### TASK OBJECTIVE:
Each entry should be duplicated exactly, with no line missing.

### SUPPLIED RECORDS:
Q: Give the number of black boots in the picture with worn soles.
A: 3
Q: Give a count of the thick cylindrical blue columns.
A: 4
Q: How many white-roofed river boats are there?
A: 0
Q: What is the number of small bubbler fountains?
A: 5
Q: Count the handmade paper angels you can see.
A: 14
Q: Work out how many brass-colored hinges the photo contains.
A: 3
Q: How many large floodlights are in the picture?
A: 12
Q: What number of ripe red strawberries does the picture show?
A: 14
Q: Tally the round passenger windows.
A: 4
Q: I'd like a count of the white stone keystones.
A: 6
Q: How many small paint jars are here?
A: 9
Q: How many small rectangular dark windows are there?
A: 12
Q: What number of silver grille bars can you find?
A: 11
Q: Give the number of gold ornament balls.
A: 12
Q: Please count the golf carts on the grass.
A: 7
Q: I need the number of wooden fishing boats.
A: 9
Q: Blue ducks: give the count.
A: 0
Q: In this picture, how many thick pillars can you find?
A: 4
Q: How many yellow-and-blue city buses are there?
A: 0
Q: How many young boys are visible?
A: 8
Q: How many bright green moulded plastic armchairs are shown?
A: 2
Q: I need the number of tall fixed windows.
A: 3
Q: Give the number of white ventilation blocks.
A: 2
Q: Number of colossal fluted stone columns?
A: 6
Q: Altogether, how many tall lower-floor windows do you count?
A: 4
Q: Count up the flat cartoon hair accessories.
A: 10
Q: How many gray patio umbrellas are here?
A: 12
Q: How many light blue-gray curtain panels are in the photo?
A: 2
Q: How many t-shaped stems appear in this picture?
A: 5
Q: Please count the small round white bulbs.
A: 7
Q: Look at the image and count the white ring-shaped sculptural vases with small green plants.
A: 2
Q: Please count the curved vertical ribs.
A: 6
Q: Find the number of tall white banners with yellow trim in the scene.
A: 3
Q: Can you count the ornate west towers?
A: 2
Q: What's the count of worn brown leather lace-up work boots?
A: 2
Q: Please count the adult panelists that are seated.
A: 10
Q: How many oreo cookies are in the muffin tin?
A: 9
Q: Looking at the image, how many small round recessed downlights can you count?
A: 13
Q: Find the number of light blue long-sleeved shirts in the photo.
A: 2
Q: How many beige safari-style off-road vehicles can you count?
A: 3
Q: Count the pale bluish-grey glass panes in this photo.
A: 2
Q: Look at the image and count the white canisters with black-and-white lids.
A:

### OUTPUT:
Q: Give the number of black boots in the picture with worn soles.
A: 3
Q: Give a count of the thick cylindrical blue columns.
A: 4
Q: How many white-roofed river boats are there?
A: 0
Q: What is the number of small bubbler fountains?
A: 5
Q: Count the handmade paper angels you can see.
A: 14
Q: Work out how many brass-colored hinges the photo contains.
A: 3
Q: How many large floodlights are in the picture?
A: 12
Q: What number of ripe red strawberries does the picture show?
A: 14
Q: Tally the round passenger windows.
A: 4
Q: I'd like a count of the white stone keystones.
A: 6
Q: How many small paint jars are here?
A: 9
Q: How many small rectangular dark windows are there?
A: 12
Q: What number of silver grille bars can you find?
A: 11
Q: Give the number of gold ornament balls.
A: 12
Q: Please count the golf carts on the grass.
A: 7
Q: I need the number of wooden fishing boats.
A: 9
Q: Blue ducks: give the count.
A: 0
Q: In this picture, how many thick pillars can you find?
A: 4
Q: How many yellow-and-blue city buses are there?
A: 0
Q: How many young boys are visible?
A: 8
Q: How many bright green moulded plastic armchairs are shown?
A: 2
Q: I need the number of tall fixed windows.
A: 3
Q: Give the number of white ventilation blocks.
A: 2
Q: Number of colossal fluted stone columns?
A: 6
Q: Altogether, how many tall lower-floor windows do you count?
A: 4
Q: Count up the flat cartoon hair accessories.
A: 10
Q: How many gray patio umbrellas are here?
A: 12
Q: How many light blue-gray curtain panels are in the photo?
A: 2
Q: How many t-shaped stems appear in this picture?
A: 5
Q: Please count the small round white bulbs.
A: 7
Q: Look at the image and count the white ring-shaped sculptural vases with small green plants.
A: 2
Q: Please count the curved vertical ribs.
A: 6
Q: Find the number of tall white banners with yellow trim in the scene.
A: 3
Q: Can you count the ornate west towers?
A: 2
Q: What's the count of worn brown leather lace-up work boots?
A: 2
Q: Please count the adult panelists that are seated.
A: 10
Q: How many oreo cookies are in the muffin tin?
A: 9
Q: Looking at the image, how many small round recessed downlights can you count?
A: 13
Q: Find the number of light blue long-sleeved shirts in the photo.
A: 2
Q: How many beige safari-style off-road vehicles can you count?
A: 3
Q: Count the pale bluish-grey glass panes in this photo.
A: 2
Q: Look at the image and count the white canisters with black-and-white lids.
A:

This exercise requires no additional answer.